Besu : CI/CD Migration

Moving from CircleCI to GitHub Actions (GHA)

TBD:  HL to provide background on the motive and strategy

GHA Impressions

Porting over the functionality from CircleCI was tedious, but fairly straightforward. Current progress can be seen in this fork. The design of small components combined with access to the runners via self-hosting (seldom necessary), made the development process pretty accessible. Being able to tie into the GitHub event stream allows for improved and simplified release processes that can be adopted incrementally.

Secrets management was simple and straightforward. Secrets are defined in the repo settings, and are injected for use by the action definition. Logging output was properly obfuscated whenever a secret was used.  

Minimal changes were required to Gradle based build tasks, though the delegation to gradle for publishing and tagging complicates things.  Suggest removing those concerns from gradle. It makes sense for gradle to know how to produce artifacts like tarballs and docker images, but release related metadata should be managed externally.

The use of self-hosted runners should likely be avoided due to cost and security concerns.

Challenges

File Permissions: File ownership and permissions get pretty convoluted when using any docker based action. Since they have no notion of the UID to run as, their output ends up being owned by root. This action was used to work around the problem, and it can be avoided all together by using Github hosted runners instead of self-hosted ones.

Test Splitting: A large portion of the time spent was to re-implement test splitting so many hosts can all run the tests in parallel. This is a feature supported by CircleCI, but the only GHA support for this function to be found is still in alpha. We are currently only dividing the number of tests evenly across runners, however there is another means of test splitting that warrants investigation: one based on the test timings available via a previous runs junit results.

Cost: While an in-depth cost analysis has not been done yet, suspect it will be nearly free.  Full CI/CD pipeline was runnable on free tier Github hosted runners.

Planned CI/CD Design

Subdivide CI process into reusable phases, and defer long-running and expensive phases till as late and infrequently as possible, while still ensuring maximum potential quality checks.
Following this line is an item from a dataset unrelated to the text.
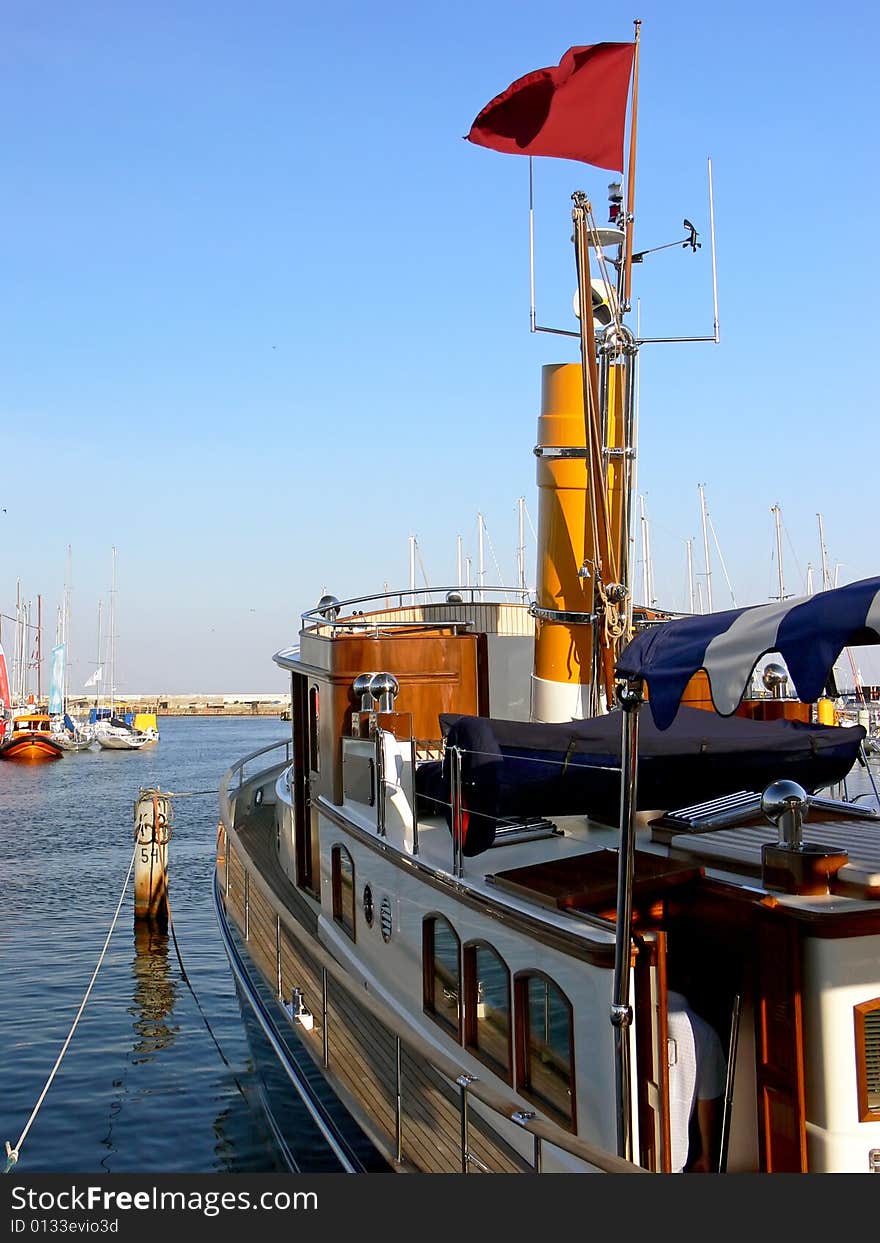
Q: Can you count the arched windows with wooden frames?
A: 4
On new PR open, draft or otherwise, the following actions would happen.

  • check for repo compliance via repolinter
  • check for source code formatting via spotless
  • check gradle tooling validation.
  • compile all code
    • then validate javadocs- this depends on bytecode output.
  • run unitTests
    • any test failures will be annotated on the PR.
    • tests will be sharded to run in parallel.

This is referred to as the pre-review workflow, feel free to take a look at it in this fork, but overall it looks like this:


It takes about 20 minutes, end to end, but if we can be smarter about splitting the unit tests we could easily cut that in half. 

Once the PR is approved, the following can be run in parallel.

  • run integrationTests
  • run acceptanceTests
  • run referenceTests

Test results can then be posted back to the PR, and any failures would prevent merging into main.  You'll notice that the acceptanceTest phase no longer requires us to separate out private network tests.  We divide all these tests across 16 runners in parallel, and it completes in 17 minutes. You'll also find test results attached to the workflow run, and a summary of how each test shard performed. This is also the case for integration and reference tests as well.

Merging to Main

Merging to main or any release-* named branch should be denied until:

  • pre-review checks have passed on the merge result, and the PR has a pre-review  status.
  • PR has an approval from at least one project maintainer.
  • acceptance test checks have passed on the merge result, and the PR has an acceptance-tests status.
  • integration test checks have passed on the merge result, and the PR has an integration-tests status.
  • reference test checks have passed on the merge result, and the PR has a reference-tests status.

Once all these are confirmed, the PR may be merged, and all statuses should be transferred to the corresponding commit on the target branch. That commit would now be considered releasable. 


Planned Release Process Design

Current release process supports (and encourages) releasing directly from main, but does allow for the creation of release specific branches for hotfixes or interim releases which must not include what is currently on main.

When a github release is created (pre-release or otherwise) then the following artifacts are built, and attached to the release:

  • tarball - release description has the sha256 sum for this file appended to it.
  • zipfile - release description has the sha256 sum for this file appended to it.
  • docker images created and tagged.

All artifacts will have the version number specified in the created github release.

Example release can be seen here.


Outstanding issues, Suggested improvements

  1. Since we can now execute a release fully from Github, we need to secure and establish policy around how releases are created.
  2. HL has expressed an interest in using Github Packages for the storage and distribution of artifacts. This has not been implemented yet but poses no technical challenge.
  3. Building multi-arch docker images without requiring an arm based self-hosted runner.
  4. More optimal splitting of tests based on prior runtimes.
  5. Factoring out of tagging/version numbering. Things are way easier when we force the version number to be used to always be provided.
  6. TODO: Tivy scans/tests are not implemented yet
  7. TODO: Java jar publication to artifactory. Holding for feedback from users who require maven artifact resolution.
  8. TODO: how to recover stdout from various tests